After the cross-examination, the court gives the right to the defendant party to state their story with the help of witnesses and evidence. Same as the plaintiff, the defendant cannot use such documents which were not marked earlier in the list. After that, the plaintiff’s advocate will cross-examine the defendant and his witnesses.

Arguments in suit

After the examination and cross-examination of the plaintiff and defendant, the next step is arguments. In this step, both parties are allowed to present the summary of the case. 

These arguments are strictly confined to the issues framed.

After hearing the arguments from both sides, the judge will fix a date to give the final judgment.

Judgment (Order 20)

The final statement given by a judge of the case is known as judgment. A judgment is based on the evidence, witnesses and pleadings presented in front of the judge. 

The judge will give his judgment by considering all the issues and giving specific reasons for his statement. 

Decree of the civil suit (Order 20 rule 6)

Once the judge gives his judgment, the concerned clerk will prepare the degree of that judgment. A decree of the suit contains the number of suit names and description of plaintiff and defendant, register addresses of both the parties and it will specify the relief granted by the judge in the suit. 

Appeal, review, revision

When a party gets a decree passed against them, they can further initiate the process with the help of:

  • Appeal
  • Review
  • Revision


A party who is not satisfied by the judgment or decree can file an appeal from the decree. There is a limitation period to file the appeal against any decree or judgment. 

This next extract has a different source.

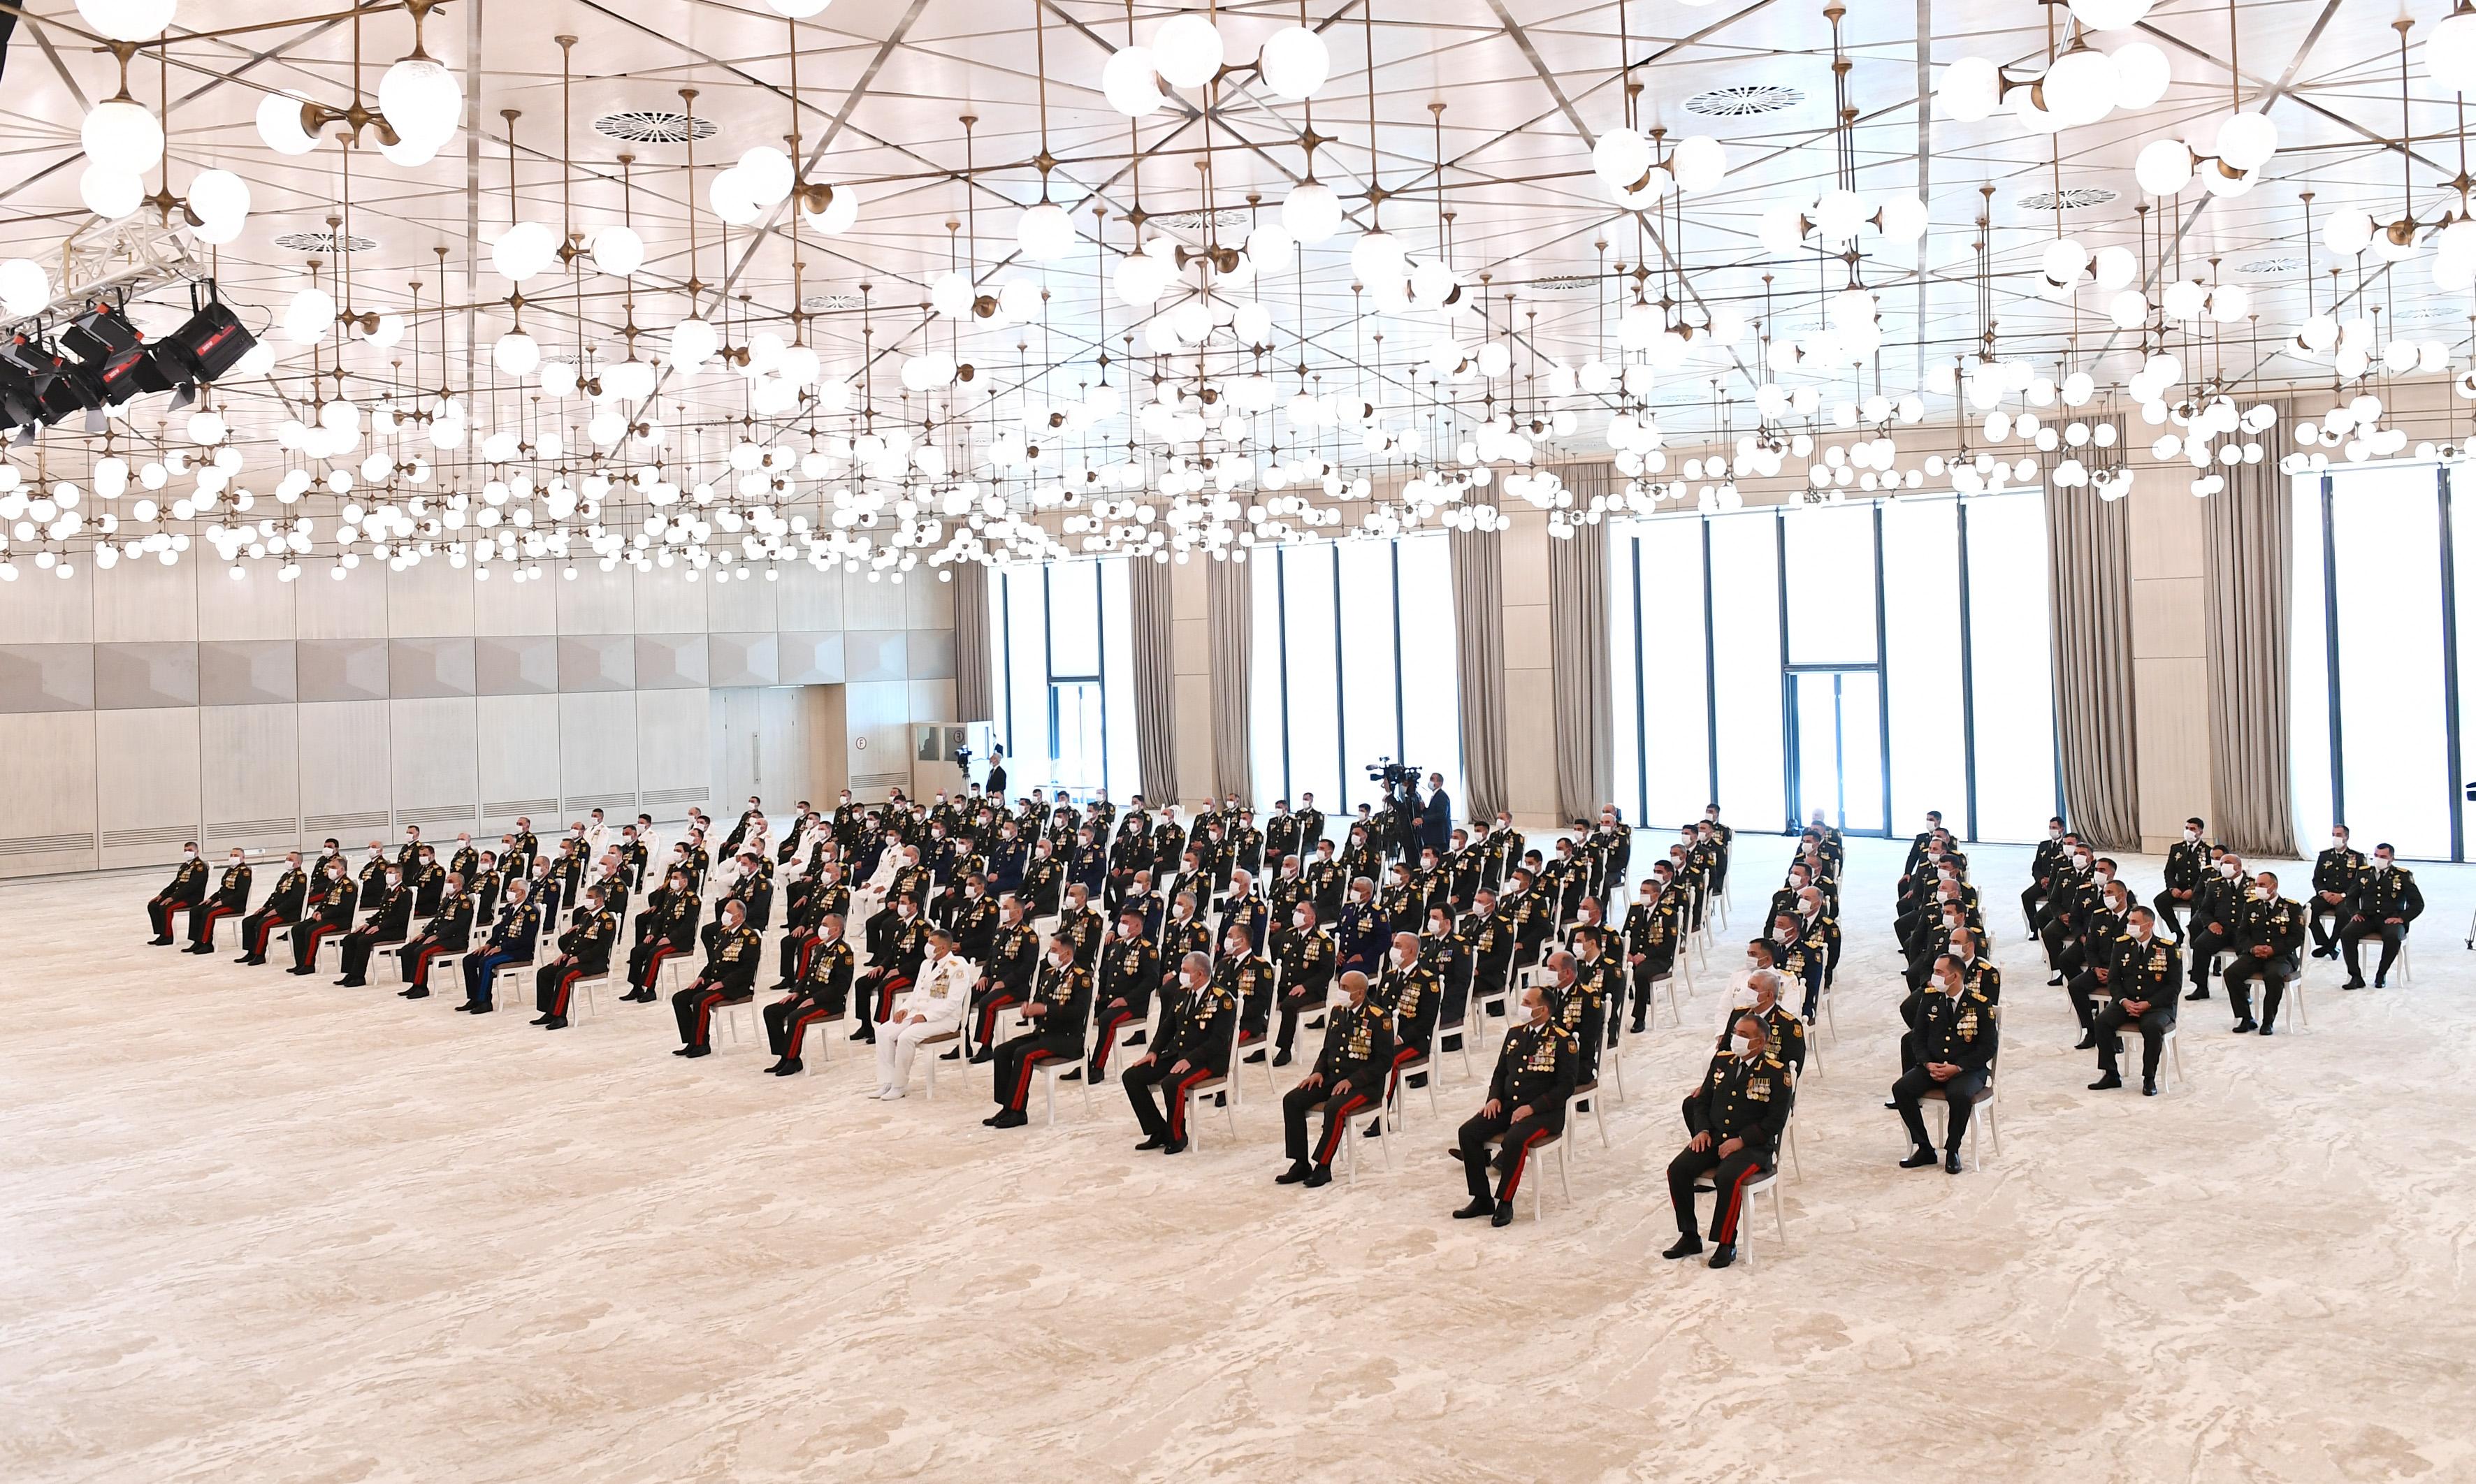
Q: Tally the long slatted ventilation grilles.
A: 9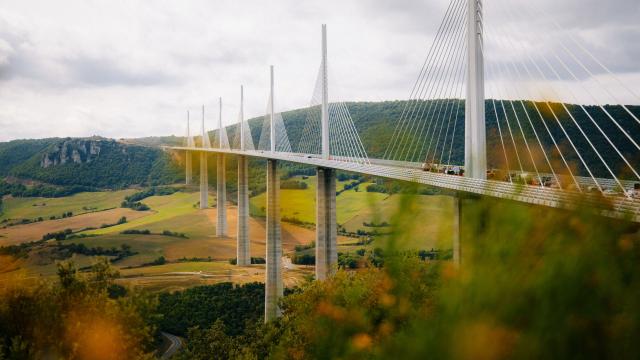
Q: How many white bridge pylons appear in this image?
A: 7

  • The limitation period of appeal to the high court is 90 days
  • The limitation period to appeal in the district court is 30 days

After the expiry of this period, the party cannot file an appeal against the degree without giving the application for condonation of delay.

All orders are not appealable.


A party who is not satisfied by the order can ask for a review in a case where:

  • The order passed by the court is not appealable
  • The party found new and important evidence which was not been produced before. 


The High Court has the power of revision. The high court can interfere in any case which is decided by subordinate courts and the order passed by the subordinate Court is not appealable. There are some conditions in which the high court can use the power of revision:

  • The subordinate Court has used the jurisdiction not vested in it.
  • The subordinate Court has failed to exercise the jurisdiction vested in it.
  • The court has exercised is its jurisdiction illegally.

Execution of decree (order 21)

Execution of decree is an order passed by the court in which the decree-holder compels the debtor of judgment to compensate the decree-holder by giving the money or property given in the decree. 


The given process defines how to file a civil suit in court. This is a theoretical knowledge given in the books. You can use such information to collect your evidence if you are planning to file a civil suit in court. 

You should consult an advocate who will guide you with all the necessary information which you will need during the process of litigation.